When it does not, adoption stalls.
That’s why Liveops centered every feature around three key pillars:
1. Scale readiness over experimentation
LiveNexus assumes that success is measured after the pilot.
The platform is built for real customer behavior, live volume, compliance requirements, and business pressure.
As such, production is the baseline, not the aspiration.
2. AI and human intelligence as an integrated system
AI agents work best alongside human agents.
That’s why LiveNexus handles pattern recognition and routing.
Meanwhile, humans handle judgment and empathy when complexity increases.
3. Governance as a core capability
Trust, transparency, escalation design, monitoring, and business ownership are baseline requirements for any AI that touches customers.
This is why LiveNexus wasn’t made to be an IT side initiative.
It lives within the teams responsible for outcomes.
Reconciling AI With Human-First Service Models
Contact centers are built on empathy under pressure. Yet, AI has historically struggled to coexist with that reality.
Resistance from human agents is often framed as fear of automation. However, leadership should look at this situation from a different angle.
In most cases, AI resistance reflects concern about degraded service and loss of clarity when systems behave unpredictably.
AI didn’t replace the contact center.
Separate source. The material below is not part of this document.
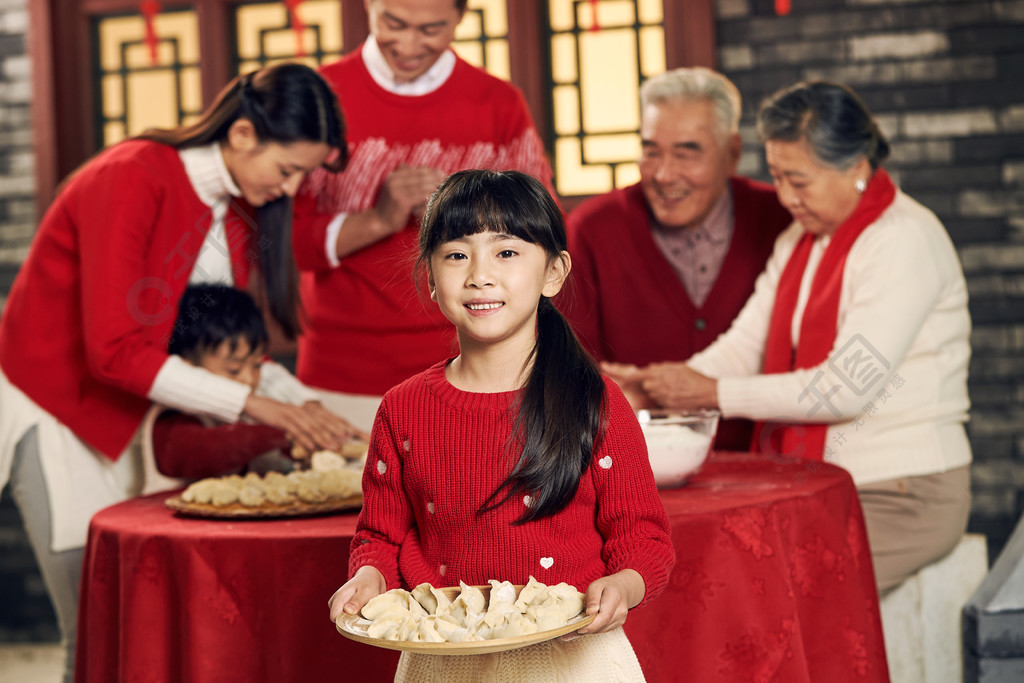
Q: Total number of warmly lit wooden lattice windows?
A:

It redefined it. 🤖📞
— Liveops (@Liveops) February 3, 2026
What we heard from enterprise CX leaders:
✅ AI should absorb volume + surface insight
🧑💻 The next frontier is agent enablement
🧩 Bolt-on tools add clicks, not value
🌍 Global delivery is getting more strategic
Read…
So Liveops knew it had to introduce LiveNexus in a way that directly addressed this challenge. But at the same time, it had to ensure that any AI solution would amplify the agent experience.
“We built LiveNexus around a simple reality: empathy and judgment are still AI’s weakest link,” Moore says.
“Our recent data shows more than 50% of consumers say humans deliver better service, especially when something goes wrong. That reality shaped the architecture.”
Rather than forcing AI to imitate empathy, LiveNexus reduces friction in the agent workflow.
It preserves interaction context, reduces repetitive research, accelerates clean handoffs, and signals when human judgment is required.
“Our view is straightforward. The most effective AI systems elevate human capability. They make agents more confident, more informed, and more impactful; not more invisible,” Moore explains.
Choose Discipline Over Speed
Deploy quickly. Scale broadly. Fix later.
That has long been the formula for success when it comes to technology and business.
However, Moore says that way of thinking has the potential to introduce more problems down the line
“Experience has taught us that the greatest risk is not moving cautiously,” she says.
“The greater risk is scaling a capability before it earns customer trust and before operational performance is proven under real conditions.”
This is why Moore recommends CX leaders continue to evaluate AI beyond the pilot phase.
And even though AI will continue to improve, the deciding factor for contact centers and any other business looking to implement AI is whether they can mature alongside it.